Paracetamol is also a non-opioid drug, similar to NSAIDs, but its mechanism of action is not known with certainty. The mode of action of paracetamol is to inhibit prostaglandin synthesis by cyclooxygenases 1 and 2. In recent studies, paracetamol inhibits peripheral prostaglandin synthesis and acts on serotonergic derived pathways and spinal 5-HT receptors to prevent central nociception.¹⁰ The analgesic effect of paracetamol is also lower than that of NSAIDs, but paracetamol has fewer side effects than NSAIDs and can quickly reach the highest concentrations in the cerebrospinal fluid, which is essential for its analgesic effect.¹¹

Furthermore, ketorolac and paracetamol are often used for postoperative pain therapy. However, clinical trials comparing the effect of ketorolac and paracetamol preemptive management on the amount of opioid consumption required postoperatively are limited, and some results are contradictory.^12,13 For this reason, this study aims to compare ketorolac and paracetamol preemptive management in reducing the postoperative pain level scale and the consumption of opioid drugs (tramadol). This study was also conducted to determine the side effects and the level of patient satisfaction during postoperative recovery.

After obtaining approval from the Research Ethics Committee at the Muhammadiyah Babat Hospital and the consent of the patient or family to participate in the study, 60 patients (15 males and 45 females) were included in this study. Patients were aged 20 to 65 years, and on physical examination, they have declared American Society of Anesthesiologists (ASA) 1 or 2. Then, the study did not include patients with a history of allergic reactions to NSAIDs, malignancy, bronchial asthma, or other chronic diseases, such as heart, lung, nerve, kidney, liver, or blood disorders.
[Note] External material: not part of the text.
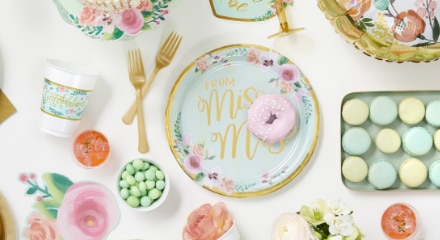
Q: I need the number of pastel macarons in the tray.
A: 12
Patients were randomized into three groups: ketorolac, paracetamol, and control. Each group consisted of 20 patients. The ketorolac group received a 30 mg intravenous dose of ketorolac; the paracetamol group received a dose of paracetamol 1000 mg intravenously; the control group received 0.9% NaCl as a placebo. All drugs were administered via drip infusion of 0.9% NaCl 100ml with a duration of 30 minutes and completed 30 minutes before surgery.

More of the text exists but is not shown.